Cancer and the Vegetarian Diet
by William Harris, M.D.
December 21, 1999

D. Lymphoma (Lymphatic Cancer)

In 1977 Cunningham (24) examined the correlation between age-adjusted lymphoma mortality as reported by the WHO (25), and food intake as reported by the O.E.C.D. (26). Using multiple regression analysis for the intake of cereal grain, eggs, fish, nuts, pork, potatoes, poultry, pulses, seeds, starches, animal protein, crop protein, and total protein, he found the highest positive correlation with beef and dairy protein intake (R=.78, p<.001). Fish and all of the plant foods had a slight negative correlation.

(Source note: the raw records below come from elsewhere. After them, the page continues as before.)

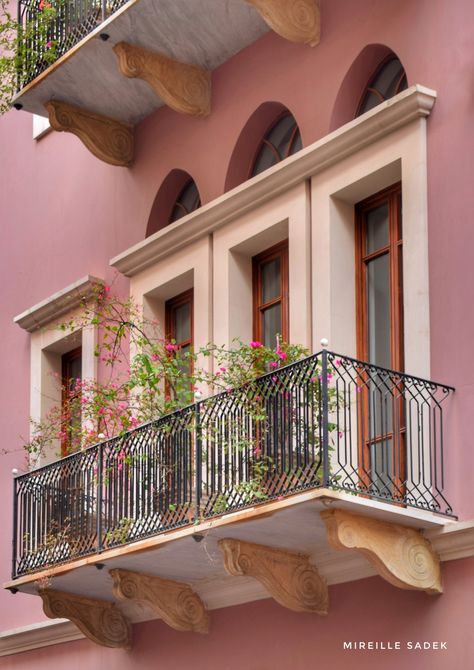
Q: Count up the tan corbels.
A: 7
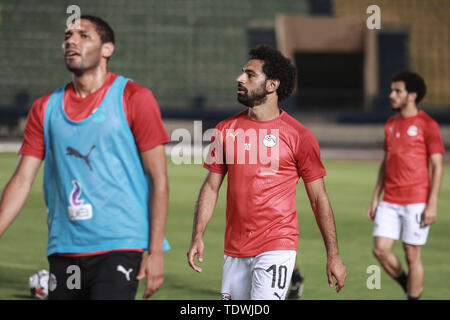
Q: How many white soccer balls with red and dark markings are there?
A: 1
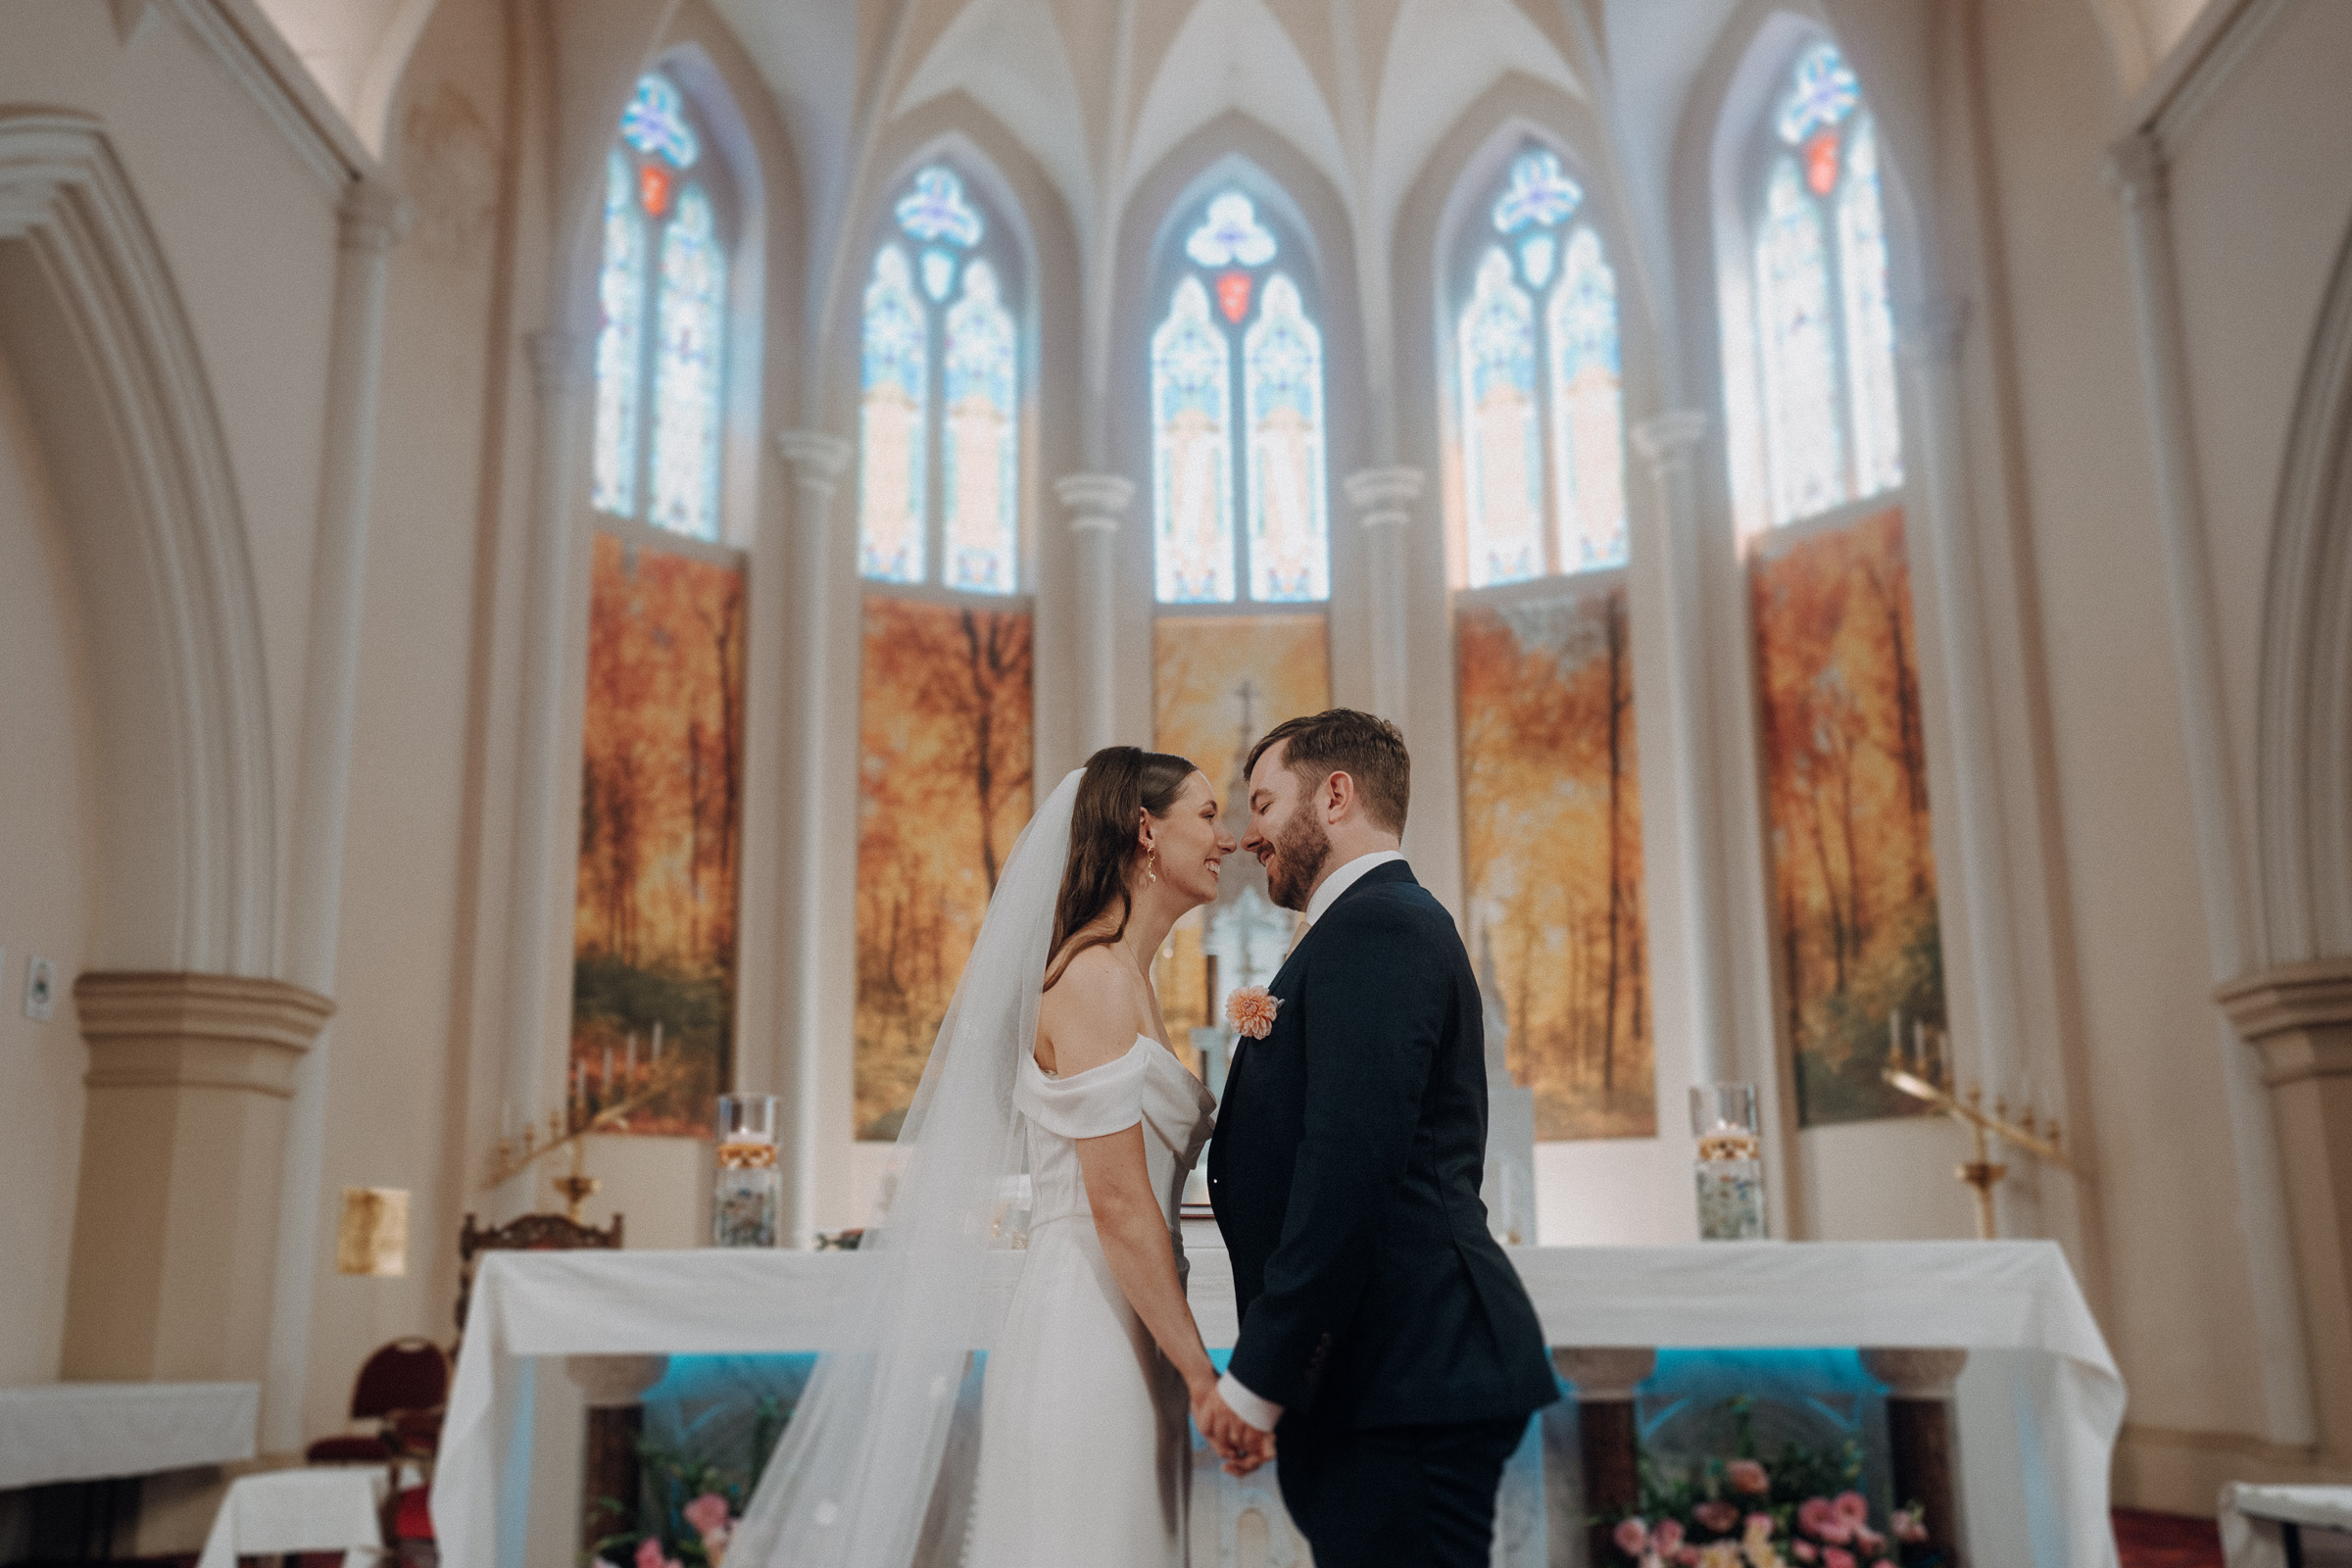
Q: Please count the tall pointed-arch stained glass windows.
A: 5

A 1997 case-control study conducted in Northern Italy between 1983 and 1992 involving 829 cases and 1,157 controls (27) found that "Compared with the lowest tertile, the odds ratio (OR) for the highest tertile of milk intake was 1.8 for Non-Hodgkins Lymphoma (NHL) and 1.9 for sarcomas. Liver intake was an indicator of the risk of Hodgkins Disease (HD) (OR = 1.8), NHL (OR = 1.6), and myelomas (OR = 2.0), ham another indicator of HD (OR = 1.7), and butter an indicator of myelomas (OR = 2.8). A high consumption of green vegetables was inversely related to myelomas (OR = 0.4), and frequent use of whole-grain foods was inversely related to NHL (OR = 0.4) and soft tissue sarcomas (OR = 0.2). The OR for the highest tertile of intake of beta-carotene ranged between 0.5 and 0.7, whereas the OR for retinol ranged between 1.5 and 2.3."